Equitable Trust did not return a call seeking comment.

Andrew Jakabovics, an associate director for housing and economics at the Center for American Progress, said FHA is trying to weed out lenders with high default rates and probably was not looking for one that had specifically overcharged borrowers.

"I don't think they were out looking at good-faith estimate issues.
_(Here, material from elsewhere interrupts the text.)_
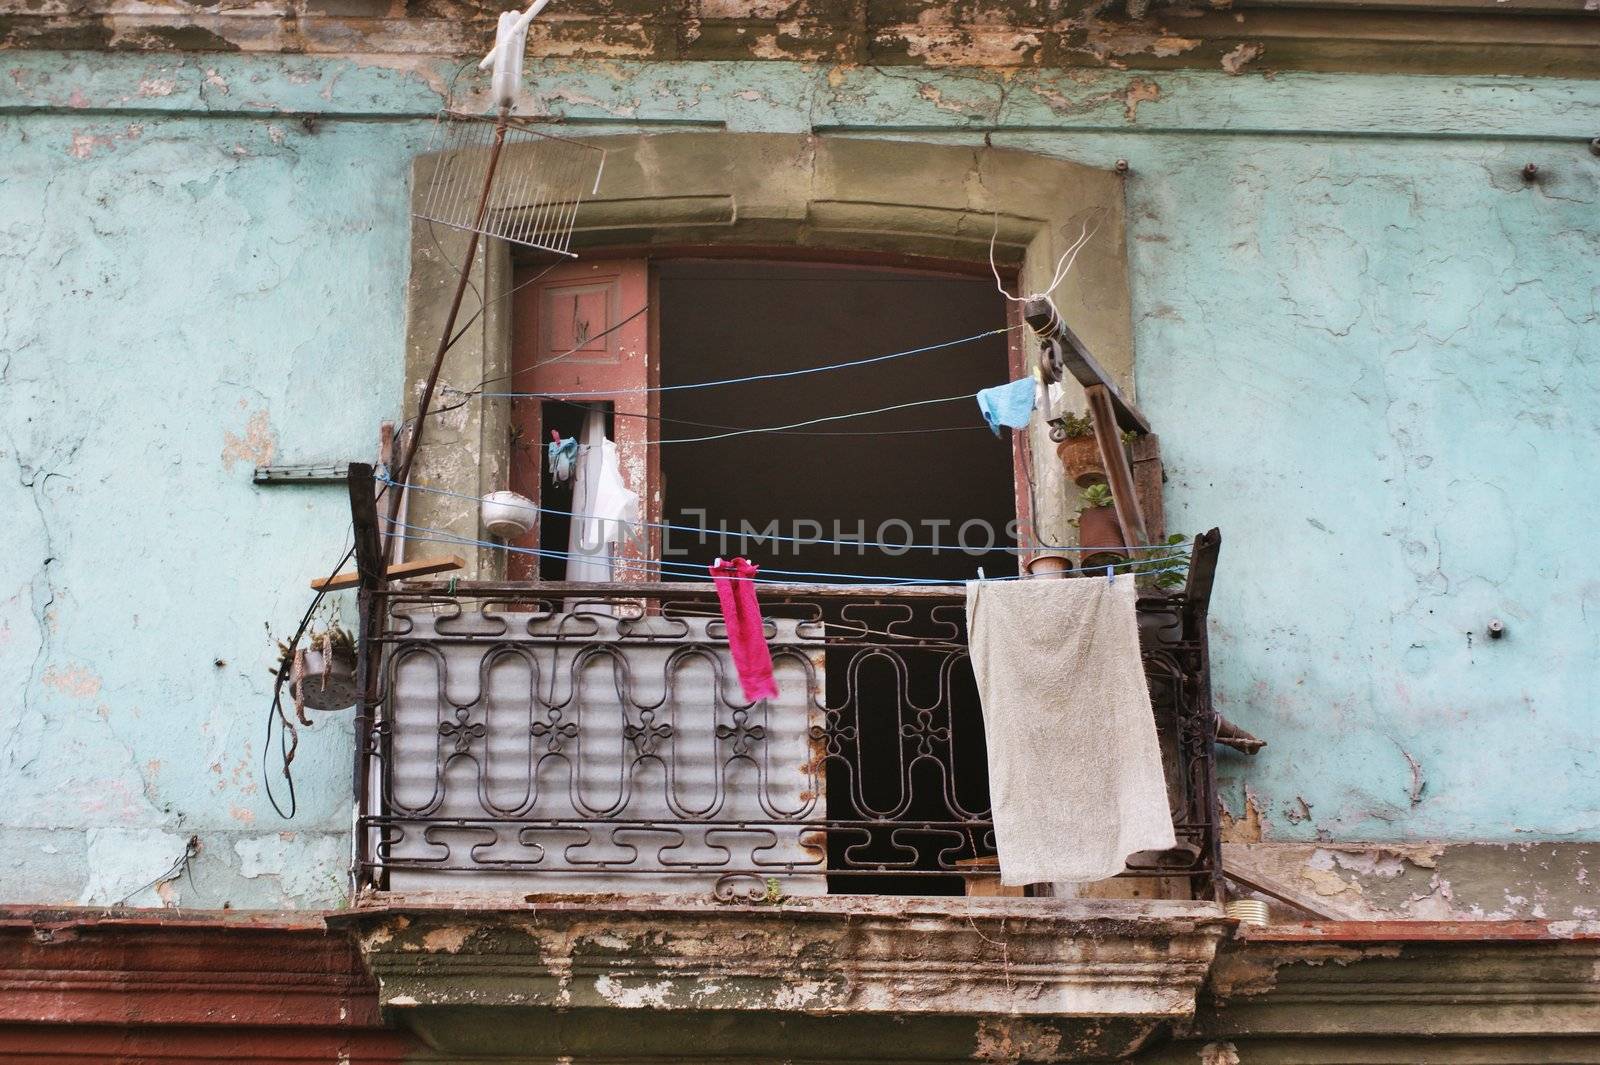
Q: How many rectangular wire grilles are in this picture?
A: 1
They just saw this lender was adding risk to the insurance fund," he said.

Surprisingly, on its Web site, Equitable Trust advertises interest-only and option adjustable-rate mortgages — products that were popular earlier in the decade but fell out of favor a few years ago.

Foreclosures Slow

Data due out today from RealtyTrac Inc. shows foreclosure filings fell 8% in November from October but were still up 18% from the year earlier.

"November was the fourth straight month that U.S. foreclosure activity has declined after hitting an all-time high for our report in July, and November foreclosure activity was at the lowest level we've seen since February," RealtyTrac's chief executive officer, James J. Saccacio, said in a press release.

"Loan modifications and other foreclosure prevention efforts, along with the recently extended and expanded homebuyer tax credit, are keeping a lid on the most visible symptoms of the nation's ailing housing market — foreclosures and home value depreciation," he said.

"This is providing a welcome respite for the real estate industry, but a full recovery will only come when unemployment recedes to normal, healthy levels and when availability of credit reaches a more rational balance between the extremes of the past few years," Saccacio said.

One in every 417 U.S. housing units received a foreclosure filing during November, the Irvine, Calif., company said.

Default notices nationwide were down 8% from the previous month but still up 22% from November 2008; scheduled foreclosure auctions were down 12% from the previous month but up 32% from the year earlier, and bank repossessions were flat from the previous month and down 2% from November 2008.

Nevada foreclosure activity decreased by a double-digit percentage for the second straight month, but the state continued to post the nation's top foreclosure rate, with one in every 119 housing units receiving a foreclosure filing in November — 3.5 times the national average.

Florida posted the nation's second-highest state foreclosure rate in November.

For the second month in a row, the same four states accounted for 52% of the nation's total foreclosure activity: California, Florida, Illinois and Michigan.

Quotable

"The FHA is moving forward with great vigor. We are very happy to be back, but we don't want to be the only game in town."

— Judith J. Heaney, a supervisory operations officer for field policy and management at HUD, on the FHA's resurgence in recent years, at a Federal Reserve Bank of Chicago conference on foreclosure policy Wednesday.